Мы предполагаем, что в Actinoplanes sp. SE50 / 110, AmlE выполняет основную функцию в ассимиляции мальтозы в системе мальтоза / мальтодекстрин (фиг. 11). Эта функция незаменима, что может быть связано с отсутствием фосфоролитической функции (MalP), из-за которой ассимиляция мальтозы и мальтодекстринов зависит от трансгликолитической и гидролитической активности.

Интересно, коррелирует ли присутствие AmlE-гомологов в классе Actinomycetales с отсутствием MalP-функции. BlastP-анализы по базе данных nr таксономической группы Actinomycetales показывают, что большинство этих видов кодируют гликогенфосфорилазу GlgP, а не мальтодекстринфосфорилазу MalP. Это может указывать на то, что у других видов этого отряда отсутствует функция MalP, что было доказано для трех репрезентативных видов семейства Streptomycetaceae.
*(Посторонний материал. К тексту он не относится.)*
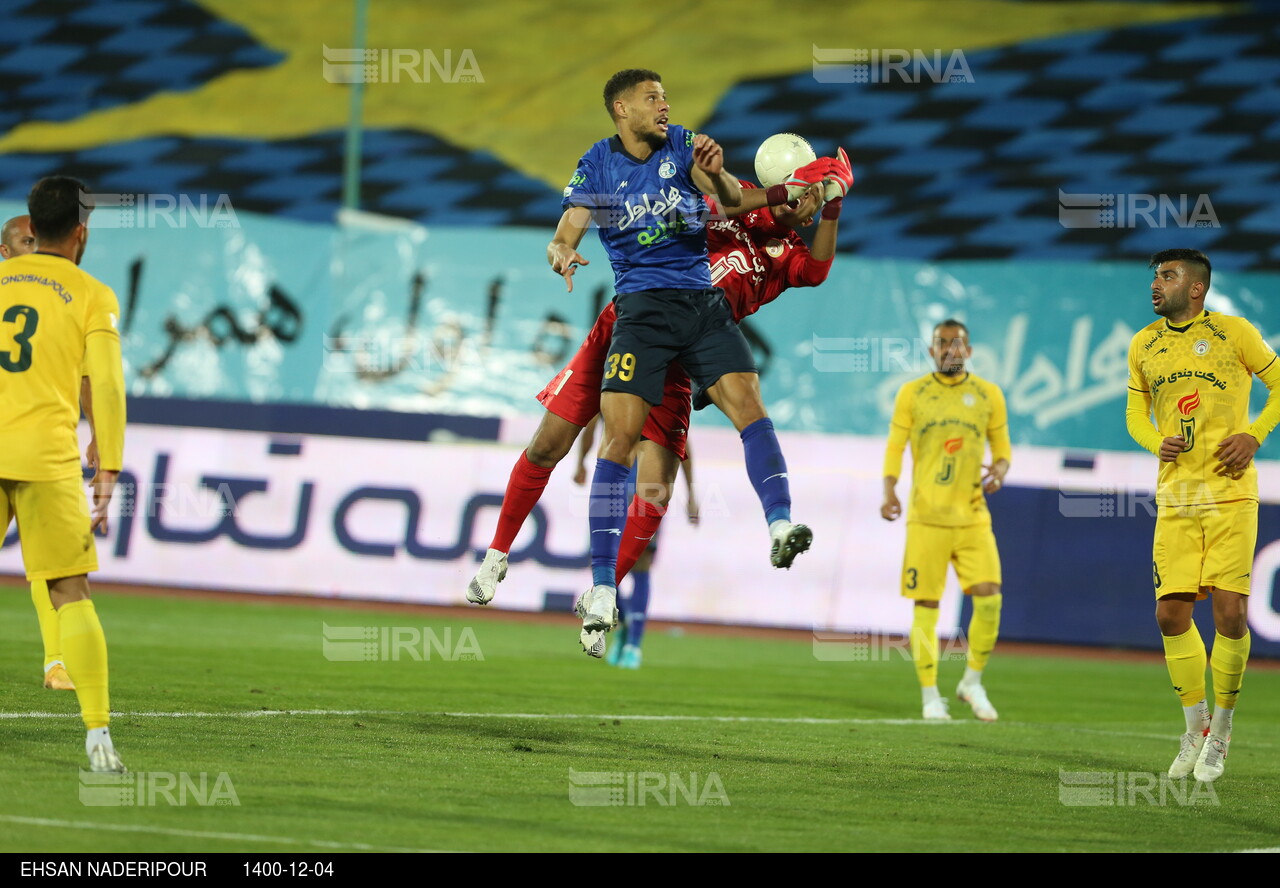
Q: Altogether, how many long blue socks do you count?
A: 4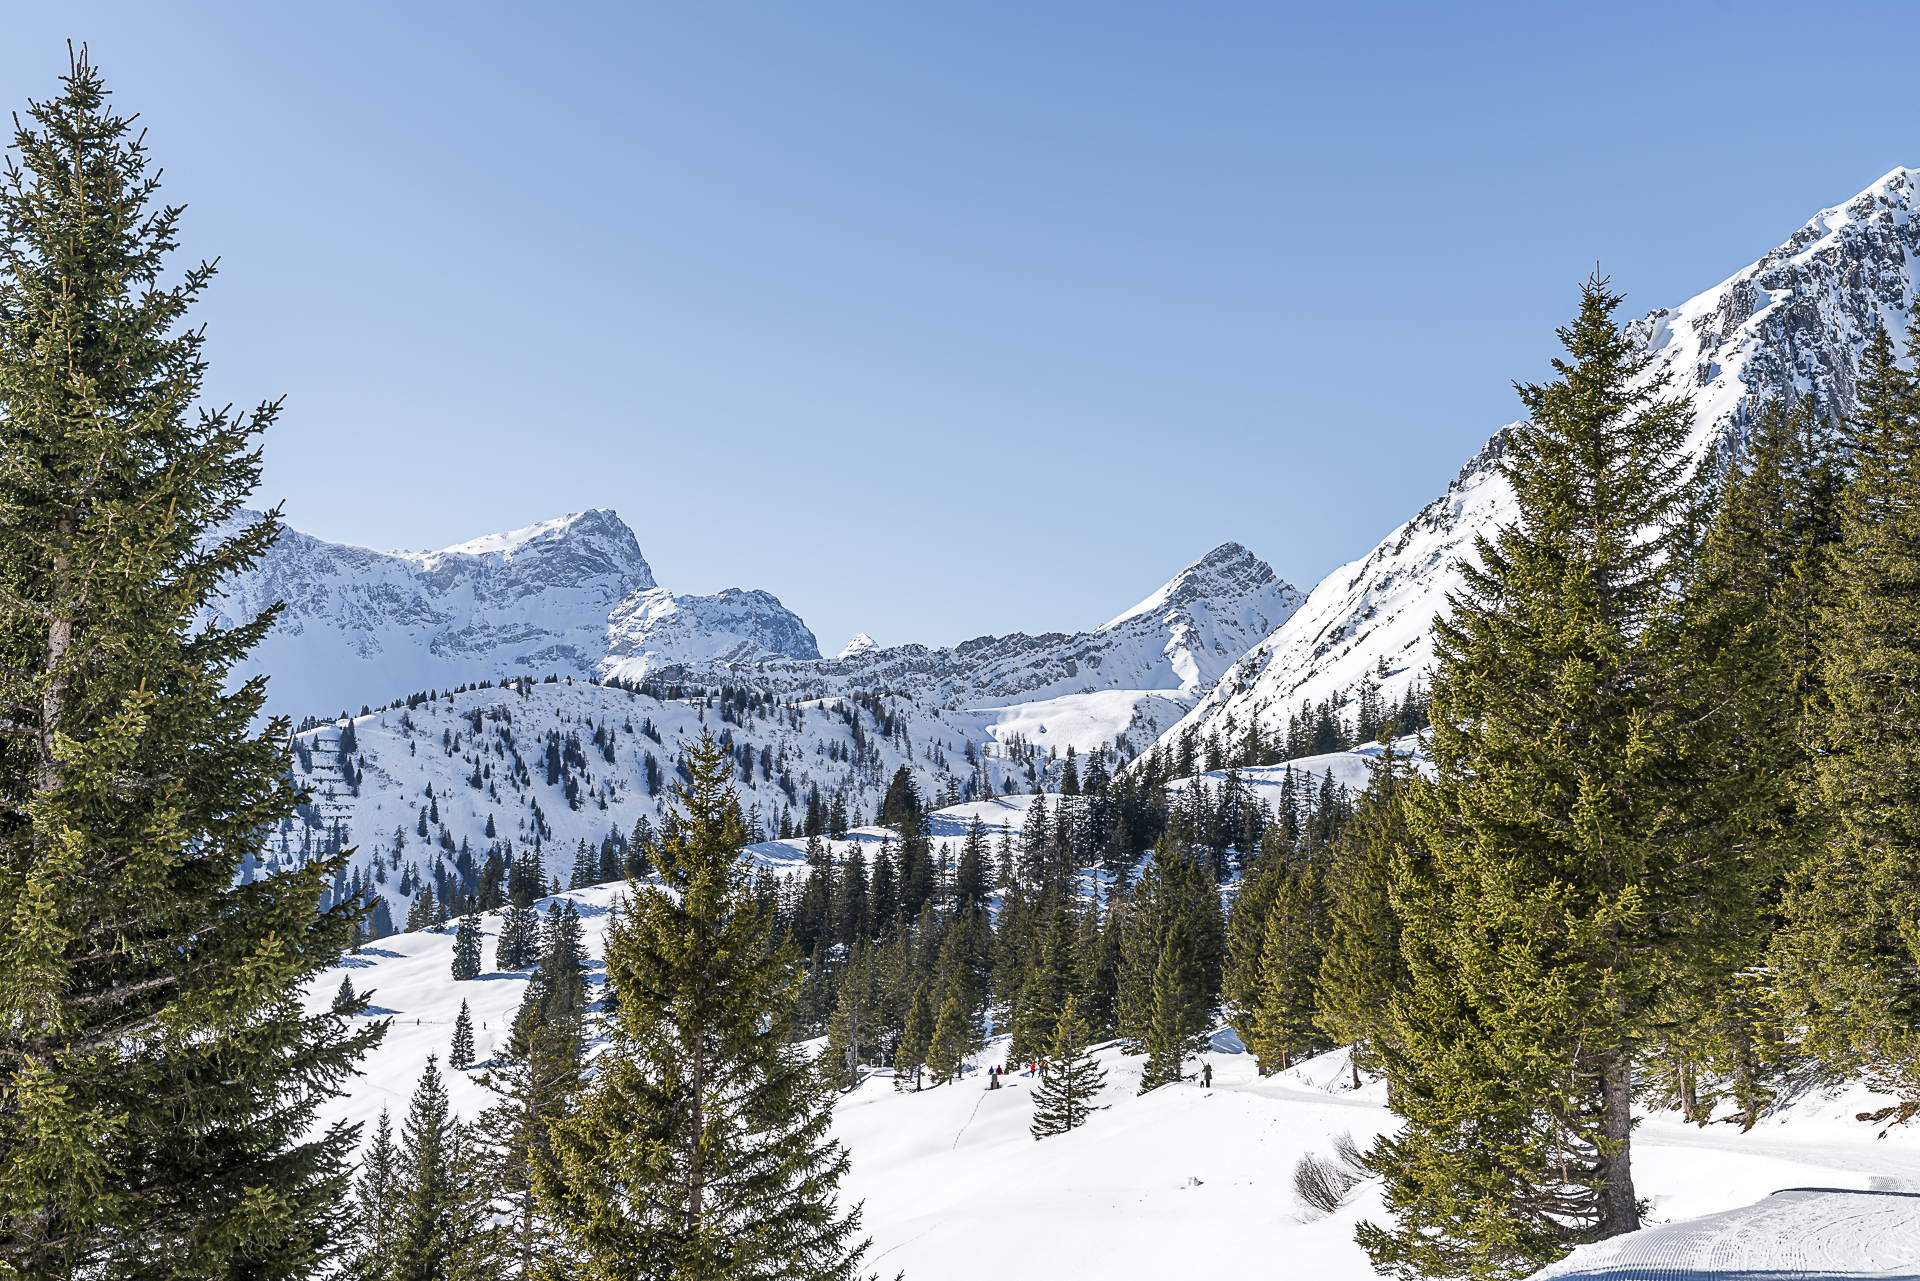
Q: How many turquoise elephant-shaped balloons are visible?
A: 0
Хотя, насколько известно авторам, системы мальтоза / мальтодекстрин этих хозяев еще не были проанализированы и поэтому нуждаются в дальнейшем исследовании.

В совокупности мы предлагаем первую модель метаболизма мальтозы / мальтодекстрина у Actinoplanes sp. SE50 / 110, для которого, по-видимому, характерно отсутствие MalP и присутствие AmlE. Возможность переноса этой модели на других представителей таксона еще предстоит изучить.

Встречаемость гена

amlE-amlR в семействе Micromonosporaceae и взаимосвязь с кластером генов биосинтеза акарбозы

Белки гликозидгидролазы 13, гомологичные AmlE, широко распространены.У видов семейства Micromonosporaceae amlE -гомологи были обнаружены в опероне вместе с геном-регулятором PurR / LacI / GalR в генетической среде, кодирующей различные функциональные классы. Напротив, он локализован без регулирующего гена и вместе с другими белками метаболизма сахара у видов семейства Streptomycetaceae. Это указывает на то, что — несмотря на высокое сходство последовательностей — гомологи amlE из Actinoplanes могли развиться отдельно от гомологов из Streptomyces .

Интересно, что S. glaucescens GLA.O аннотирует второй amlE -гомолог, который является частью кластера гена акарбозы gac . Здесь, сравнимо с расположением в Actinoplanes ssp., Он встречается вместе с LacI / GalR-подобным регулятором транскрипции (GarC2, Rockser and Wehmeier, 2009). Присутствие этой генной структуры в опероне gac S. glaucescens удивительно и поднимает вопросы, связаны ли и как метаболизм акарбозы и сахара друг с другом.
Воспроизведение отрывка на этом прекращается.